Ursula, interprétée avec une grâce troublée par Tamara Lawrance, perd la vue à cause du diabète de type 1 ; Caitlin (Yolanda Kettle) est mariée à un homme beaucoup plus âgé qui doit être tenu à l'écart des théories du complot sur Internet et dont la grâce salvatrice est qu'il « ne faisait pas partie du groupe qui pris d'assaut le Capitole. » Kettle donne à son personnage une prestation de pistolet à hochet et une bêtise coquette qui cache une profonde tristesse et une grande intelligence; elle suggère constamment un sentiment de potentiel inexploité.
Pendant ce temps, Kristina (une Katie Leung brillamment fébrile) est un médecin militaire avec un problème d'alcool non reconnu, aggravé par tous les décès dont elle a été témoin pendant la pandémie. L'expérience de Covid plane sur l'action tout aussi distinctement que la mort, alimentant la nostalgie et le besoin de connexion qui a non seulement incité Kristina à réserver une limousine ironique, mais aussi à emmener Paco (Ferdinand Kingsley) qui souffre du SSPT après son décès. expériences en Irak.
À première vue, le violent Paco, qui est autrefois sorti avec Caitlin avec des conséquences malheureuses, est l'étranger.

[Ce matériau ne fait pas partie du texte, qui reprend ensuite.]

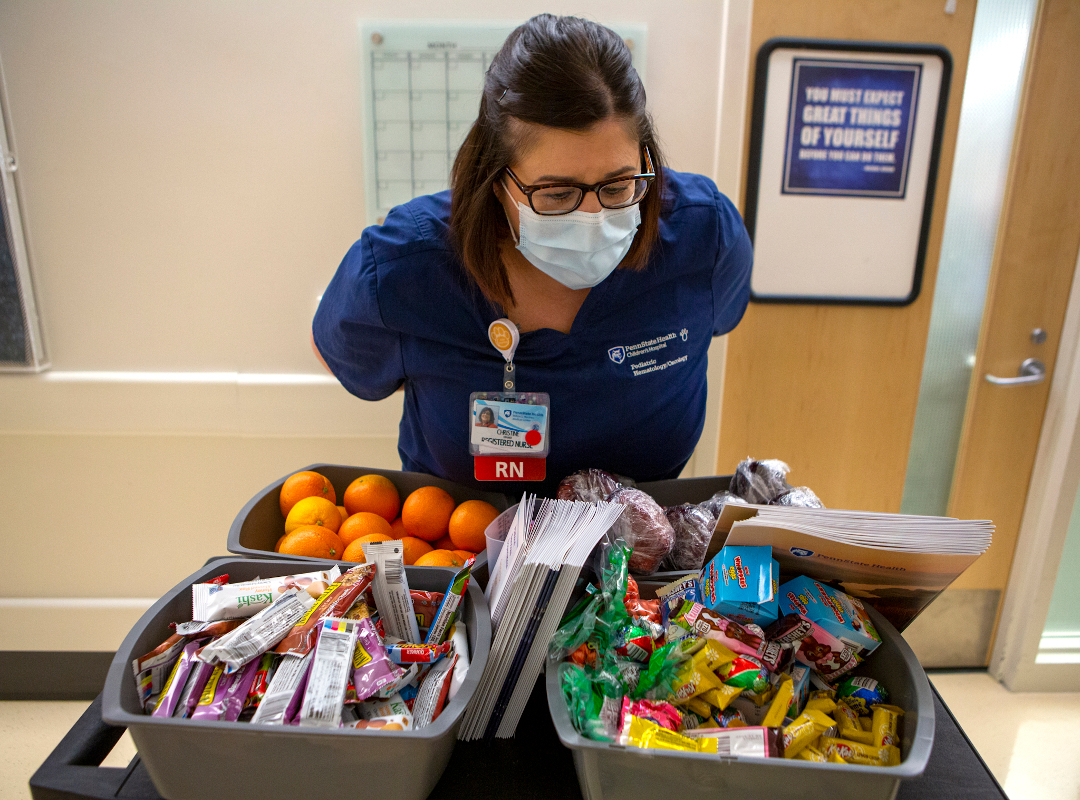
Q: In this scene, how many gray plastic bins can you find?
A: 4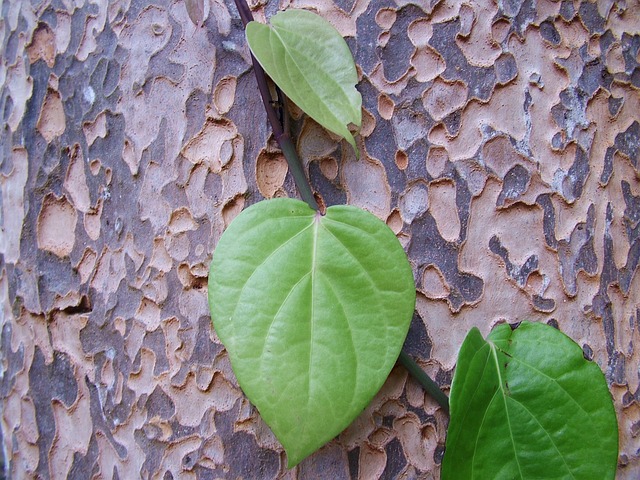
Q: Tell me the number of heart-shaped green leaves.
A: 3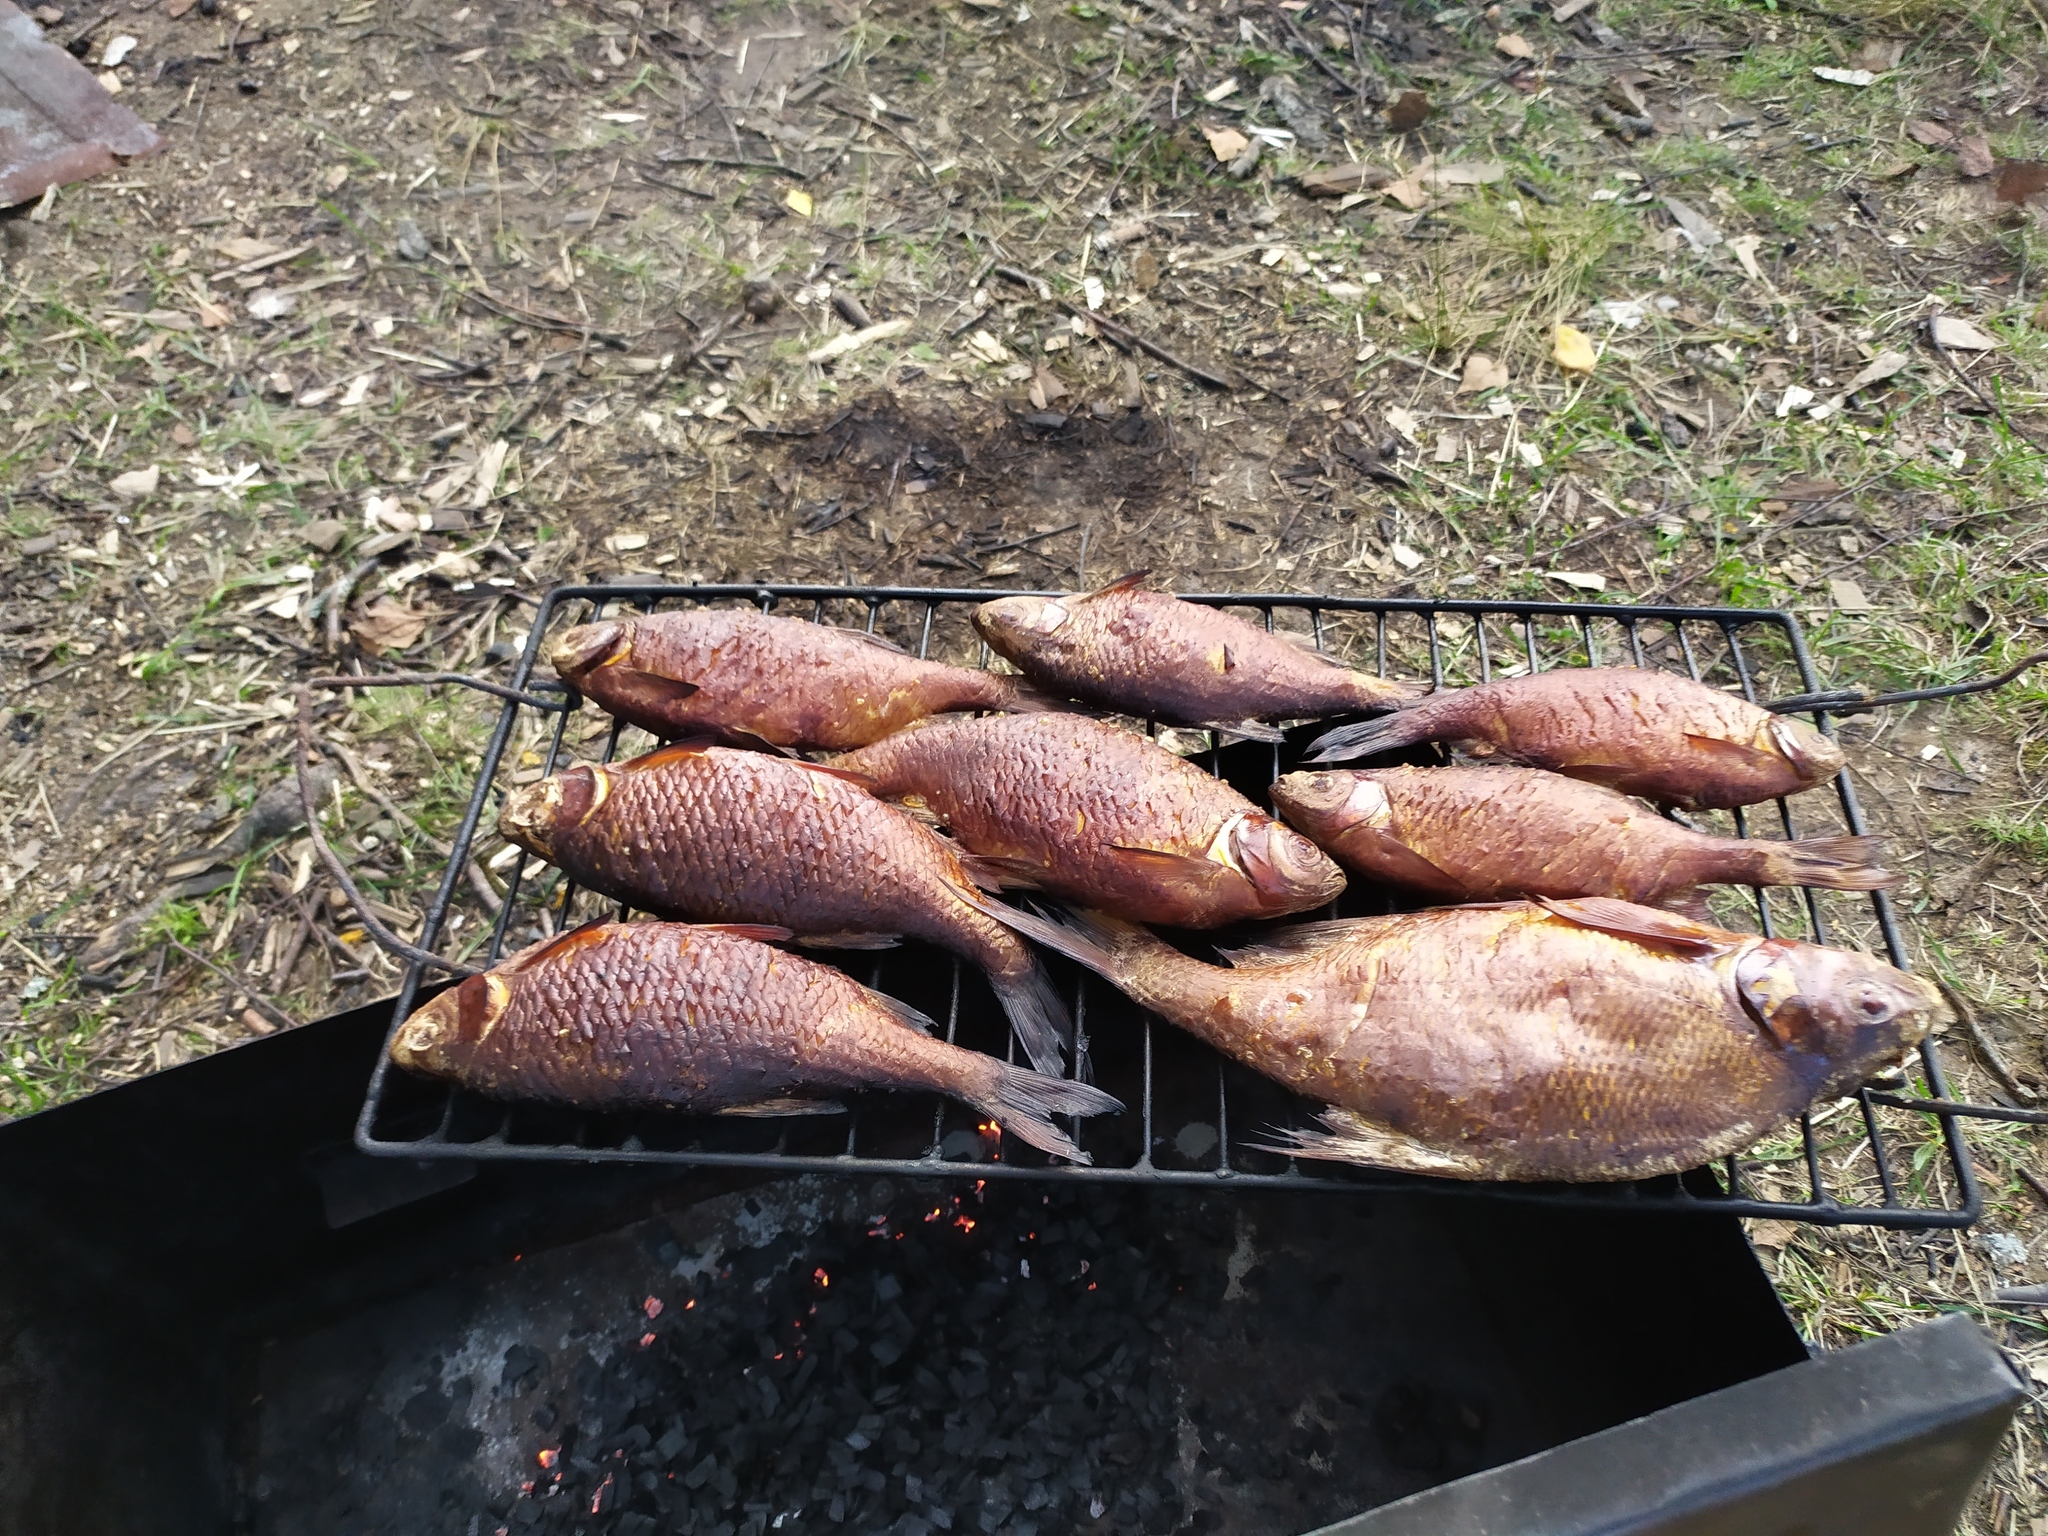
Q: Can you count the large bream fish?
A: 1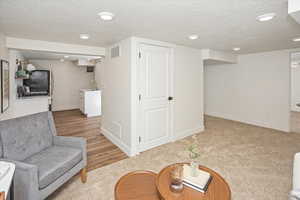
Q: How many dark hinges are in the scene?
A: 3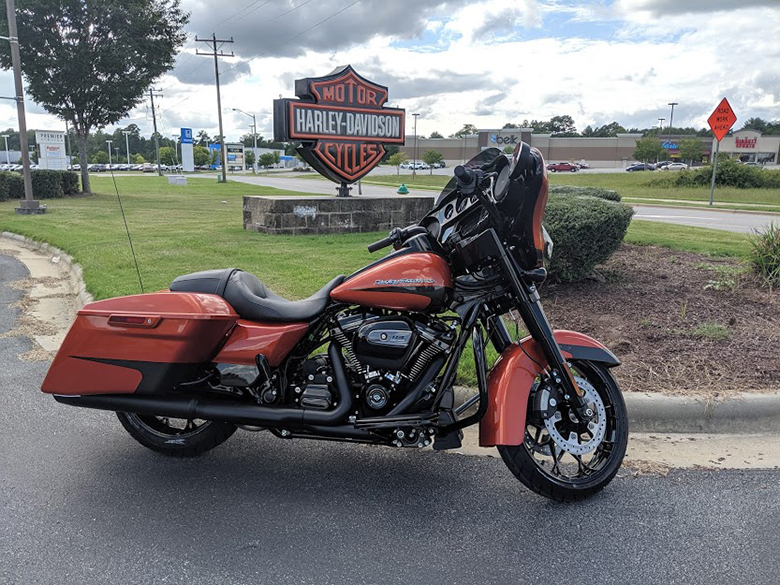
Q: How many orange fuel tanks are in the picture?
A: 1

Pourtant, à mesure que les histoires se déroulent et que les événements du passé reviennent, il devient de plus en plus clair qu'Emilio, aujourd'hui un artiste conceptuel à succès basé à Berlin, est le personnage qui a le plus de mal, non seulement à accepter sa vie actuelle, mais aussi à s'accommoder. ses souvenirs du passé avec ceux de personnes qu'il considérait autrefois comme des amis. Welsh le joue comme un ressort enroulé, sa surface froide constamment perforée par la colère, le mépris et un profond désir.
La précision et la puissance de l’écriture sont délivrées avec une compréhension aiguë. La pièce est sauvage et revigorante, passant d’hilarante à dérangeante en un clin d’œil. À un moment caractéristique, Kristina, mère de cinq enfants, déplore la tristesse de sa vie et finit par exploser simplement « et j'ai tellement… de… putains d'enfants ». La ligne porte le poids de ses malheurs, alors qu'elle s'effondre et est réconfortée.
Le réalisateur Eric Ting tient les multiples changements de ton, parfois dans la tournure des phrases, avec une forte emprise, laissant les événements se dérouler de manière réaliste sur deux heures ininterrompues, mais permettant également au sens du numineux, du non-dit, de s'infiltrer à travers le texte. . Ce n’est que vers la fin que Jacobs-Jenkins exagère peut-être son cas, en retirant la morale là où elle venait juste d’émerger. Néanmoins, La récompense est un drame magnifique, véridique et obsédant.